“Signposts on the Roadmap” – Creating a shared platform for communicating the Blueprint strategy

22 November 2013

Melina Morrison and Kate Askew, Sommerson Communications

Over the past year the ICA has been focused on internal positioning of the Blueprint for a Co-operative Decade with members and friends. The adoption and endorsement of the Blueprint has been tremendous. The ICA recognised that the next step was to take the Blueprint strategy outside to the public, media and policymakers.  To ensure that there was a set of messages based on the themes of the Blueprint and supporting its objectives, the ICA asked Sommerson Communications to help identify the key messages that should drive our external communications strategies in the coming years. The result is the ICA Blueprint Message Platform and Storybook.

“When Charles Gould, ICA Director General, approached us to develop a set of messages to support the Blueprint, we were very excited about the opportunity. Chuck was very passionate about the Blueprint, but the first challenge was to help everyone else, all of the constituents in the Co-operative Movement, to be passionate about the Blueprint as well. To that end we have been working closely with Chuck and the Regional and Sectoral heads of the ICA to develop the core messages, which communicate the Blueprint.

Before we talk about the messages it’s important to remember why we work in this way; why we develop messages.

The world is a noisy place, fractured by multiple channels through which anyone can communicate. By channels we mean social media, traditional media and what we call “owned” media, and by that we mean your own website. Media, once the key vehicle for messages to be communicated to the public, has suffered as consumption habits of media change. This move into a new digitally driven communications sphere is making it ever more important to be clear and concise, but also engaging, in the way in which you communicate.

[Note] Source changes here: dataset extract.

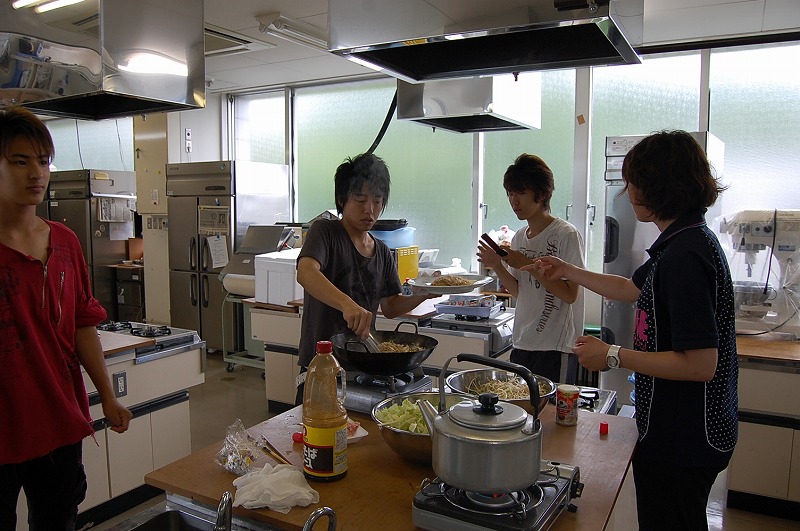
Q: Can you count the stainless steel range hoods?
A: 3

This is why we have messages. It helps keep us consistent, it helps to build an audience and it helps to establish a brand identity.

The first thing to say is that it is important to have a roadmap for the future because if we all know where we are going, we can plan ahead, and we can all work together to get there.

Now that we have this roadmap – the Blueprint –  we need to communicate about this plan and engage the co-operative moment around a common set of objectives.

There are strong reasons to work together:

  1. Co-operation – by working together we utilise the same principle we use in running our businesses – co-operation.
  2. Economy of scale – quite simply by working together we will get more “bang for our buck”.
  3. Resources – we can unlock the potential of our greatest asset; one billion co-operators.

As Dame Pauline Green, our President says, “We are a global network of independent, autonomous, democratically governed businesses”, and we have one billion agents of change.

Therefore we have built what we like to call a message house.

This house, like any house, has a roof on top – in this case we like to think of this as a message, which encapsulates the whole Blueprint.

But a roof needs walls, or rather structure. So we created a series of twelve messages, which feed into the one overlying message.

Does everyone understand what a message is? A message is a sentence or two which captures the essence of the subject matter, in this case the ICA’s Blueprint for a Co-operative Decade.

Again, if we’re all working from the same messages, it helps to focus and empower our communication strategy and it helps to get voices behind the co-operative movement and its Blueprint.

Of course messages don’t fly just on their own. Messages need proof points and stories to help an audience understand, but also to believe. We know that the stories, which engage on an emotional level, are a very successful form of communications and applaud the use of storytelling.

So, here is the core message of the Blueprint, that “Cooperatives are a growing and sustainable form of enterprise serving the needs of people”.

This message touches on all five areas of the Blueprint: Participation, identity, sustainability, legal framework and capital.

There are three things to remember about messages.

  1. Messages are ideas not slogans – as ideas you will use your creativity to find the ways of expressing them for your various audiences.
  2. They belong to you – the movement  – and you will develop them to suit your needs.
  3. They only work through transformation, through your stories.

When people hear stories that reach them on an emotional level their brains do something special, the neurons are sparked and the story is remember.

This is why you are seeing such a change in the way big brands communicate with their customers and potential customers – they try to reach them emotionally in order to get them to act – to buy something for example.

When you communicate something simply with authenticity, it can be very powerful. The messages are the ideas that are expressed powerfully in our own words or through our own stories.

What we really want you to remember is that for this Blueprint to truly hit the mark we must really consider that we become advocates and champions for the Blueprint.